Retinal detachment is an eye fixed disease caused by the discharge of a skinny layer within the eye called the retina. This condition is assessed as emergency and may cause permanent blindness if not treated immediately.
The eye’s retina is a crucial part that functions to process the sunshine captured by the attention . After being captured, the light is converted into electrical signals and transmitted to the brain. These signals are then processed in the brain and interpreted as images seen by the eye.
If the retina is detached from its position, of course vision will be disrupted. This visual impairment can occur partially or completely, depending on how much of the retina is separated. Retinal detachment can occur to anyone, especially people aged 50 years and over.
Symptoms of Retinal Ablation
Retinal detachment or retinal detachment does not cause pain. Vision loss can occur suddenly, or be preceded by a number of symptoms below:
- Black patches appear that appear to float in vision (floaters).
- Vision is blurred or obscured by a shadow like a curtain.
- The field of vision narrows.
- Flashes of light on vision (photopsia).
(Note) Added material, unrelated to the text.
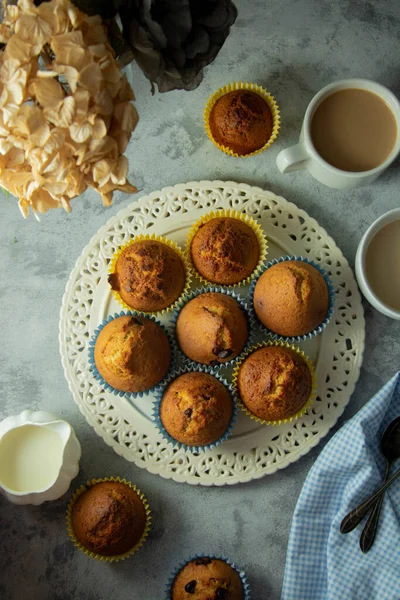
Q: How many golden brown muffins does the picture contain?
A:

Causes of Retinal Ablation
Retinal detachment occurs when the eye’s retina is detached from blood vessels that deliver oxygen and nutrients. The following are 3 conditions that can cause the retina to detach:
- There is a small tear in the retina. This tear causes fluid in the middle of the eyeball (vitreous) to seep in and accumulate behind the retina. The accumulated liquid will make the entire retina layer detached from the base. In general, tears in the retina of the eye occur due to tissue changes as you age. People with minus eyes (nearsightedness) or who have had cataract surgery are also at risk of experiencing a tear in the retina.
- Vitreous fluid buildup without tears in the retina. This condition are often caused by injuries, tumors, inflammation, and degeneration .
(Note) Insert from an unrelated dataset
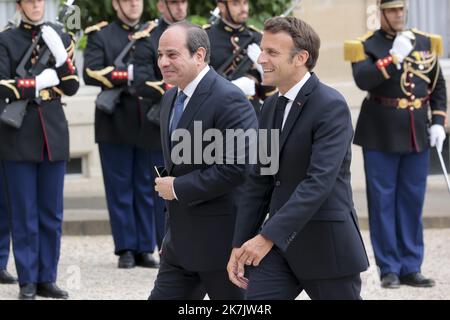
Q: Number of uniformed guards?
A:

- Scar tissue forms on the surface of the retina. This condition makes the retina interested and detached. This condition is more common in diabetics with blood glucose that’s not well controlled.
Risk Factors for Retinal Ablation
There are variety of things that increase an individual’s risk of developing detachment of the retina , including:
- Above 50 years old.
- Have experienced retinal detachment.
- Having a family member with the same disease.
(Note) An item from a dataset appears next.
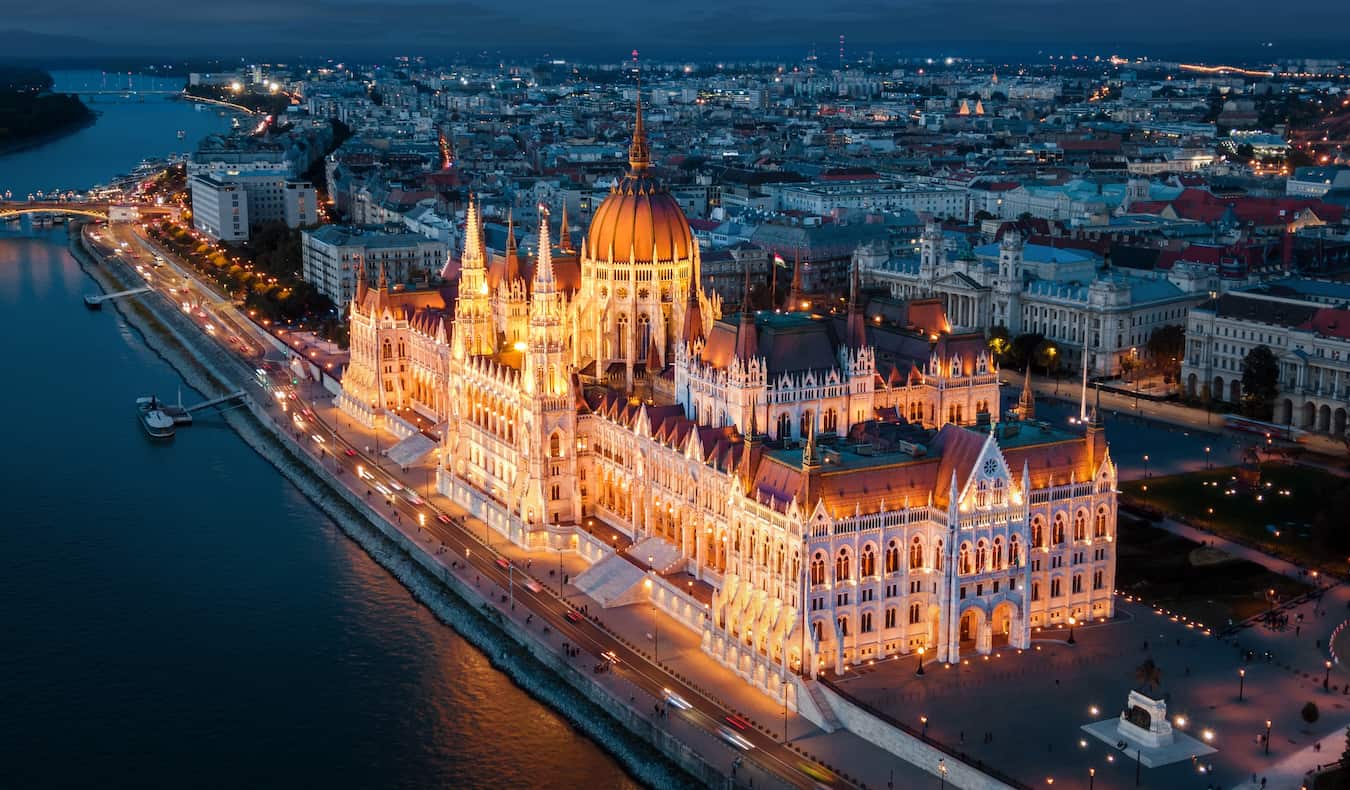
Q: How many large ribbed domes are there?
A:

- Have suffered a serious injury to the eye.
- Suffering from nearsightedness (myopia) is severe.
- Have had surgery on the eye, such as cataract surgery.
- Have suffered from diseases of the eye, such as inflammation of the middle layer of the eye (uveitis).
Diagnosis of Retinal Ablation
To determine the diagnosis of retinal detachment, the ophthalmologist will perform an ophthalmoscopy with a special instrument to view the inside of the eye. If the ophthalmoscopy cannot clearly observe the condition of the retina, for example due to bleeding in the eye, the doctor will perform an ultrasound of the eye.
Treatment of Retinal Ablation
Treatment of detachment of the retina varies counting on the patient’s condition. If the retina is torn or hollow but hasn’t begin , the ophthalmologist can apply the subsequent actions to enhance vision and stop the retina from escaping:
- Cryopexy. This procedure is completed by freezing the tear within the retina, in order that the retina remains attached to the attention wall.
- Laser therapy (photocoagulation). The laser beam will burn the tissue around the retinal tear. The laser will also help the retina stick.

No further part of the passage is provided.